Thursday, November 17, 2005

Why does a profiler almost always point out that your intuition is wrong?

Nine times out of ten, profiling reveals your code is not spending the time where you think it is. Why is this? Usually you don't start profiling until either testing or a production environment reveals a performance problem. Most of the time after running a profiler in this situation, I'm left thinking "I never would have guessed that was going on!" Why is this? Probably because if I had thought of the particular set of circumstances earlier, I would have designed/coded for it. This phenomenon is part of a larger problem facing the software developer: How do you know your software will function properly when your customer begins to use it? The truthful answer is you don't really, no exceptions. You can derive a level of confidence, based on how close the customer's environment matches your test environment.

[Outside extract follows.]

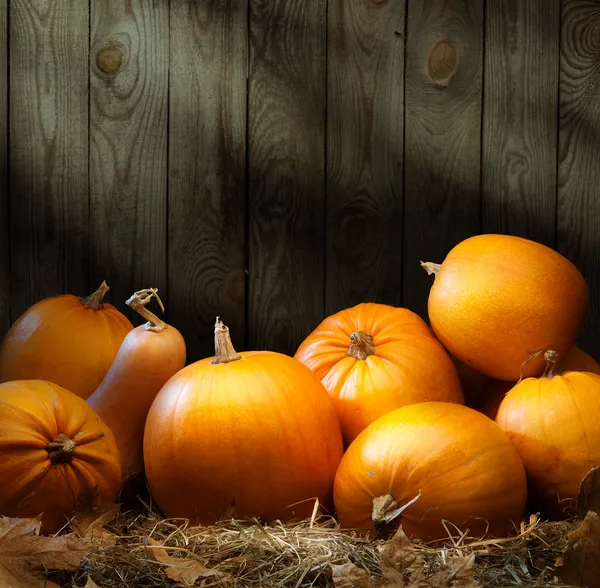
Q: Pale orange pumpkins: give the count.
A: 1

Reality dictates that when deploying a complex software system to a new customer environment, something is going to break. Maybe the failure will be due to some low-level network parameter, or perhaps the database needs slightly different configuration because the RAID device in use is faster or slower than the reference test system. The list of possibilities is virtually endless. It all comes back to the fact that your testing only accounts for the situations that you thought of and is valid only within the environment you were in control of. Does this mean testing is useless? Of course not. It simply means that you need to be prepared for dealing with the unexpected failures. This is where debugging skills become critical. Knowing what tools to use can make all the difference. In these circumstances, sometimes you need to let your intuition take a back seat to the hard data that debugging tools can provide.